Would you copy the entries that follow exactly, leaving out every picture?

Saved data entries

:::

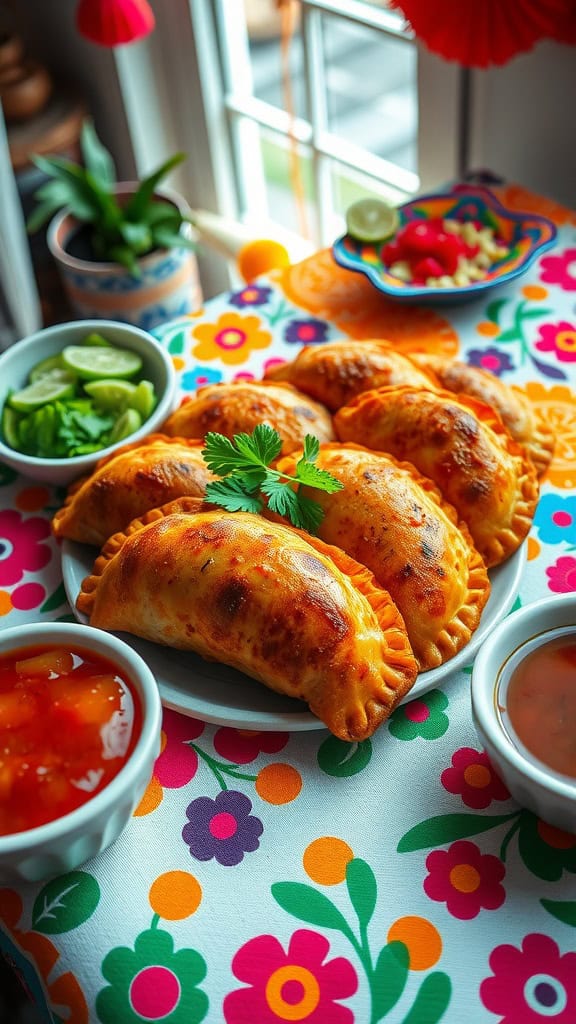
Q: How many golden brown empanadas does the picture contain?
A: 7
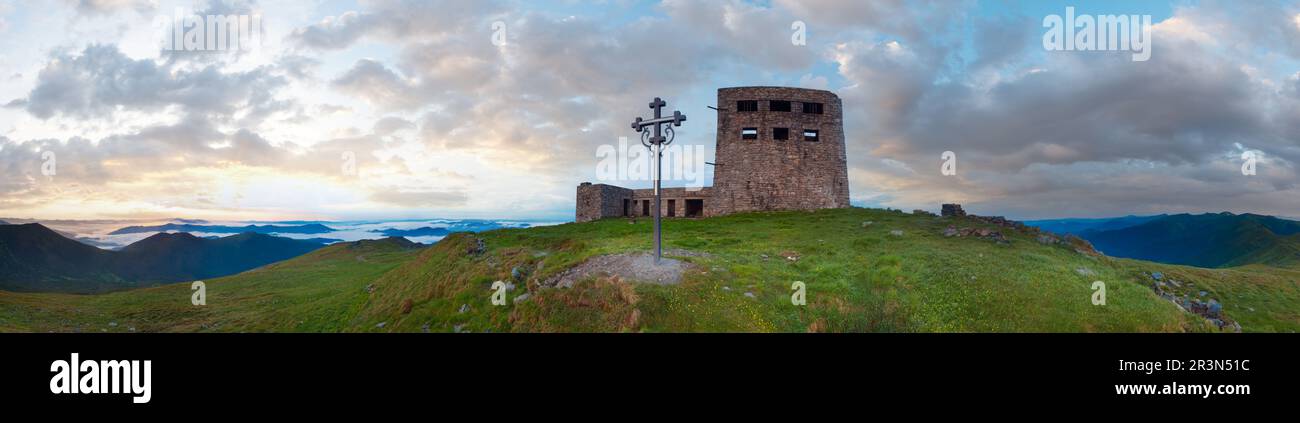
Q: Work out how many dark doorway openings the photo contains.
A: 4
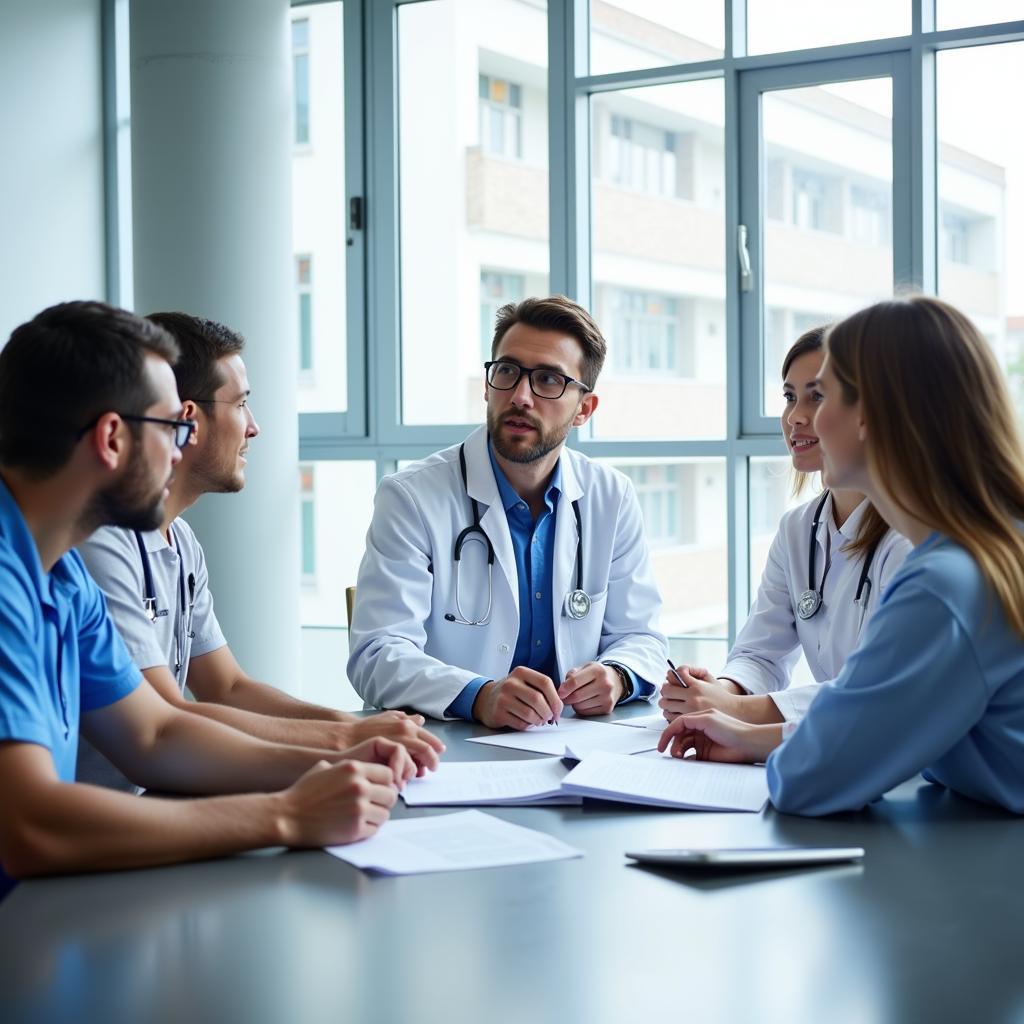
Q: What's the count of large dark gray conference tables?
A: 1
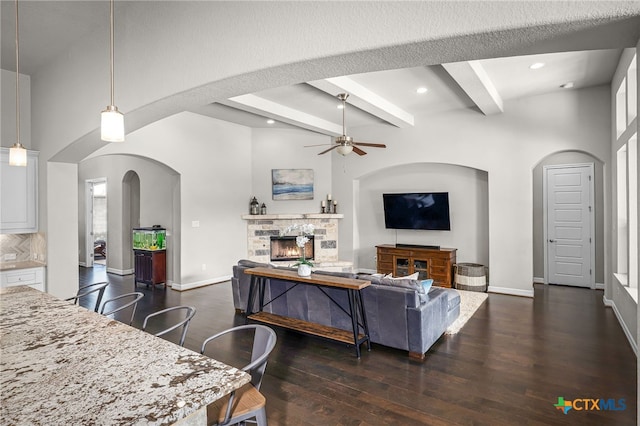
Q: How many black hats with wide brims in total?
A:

:::

_Written answer_.
Q: How many golden brown empanadas does the picture contain?
A: 7
Q: Work out how many dark doorway openings the photo contains.
A: 4
Q: What's the count of large dark gray conference tables?
A: 1
Q: How many black hats with wide brims in total?
A:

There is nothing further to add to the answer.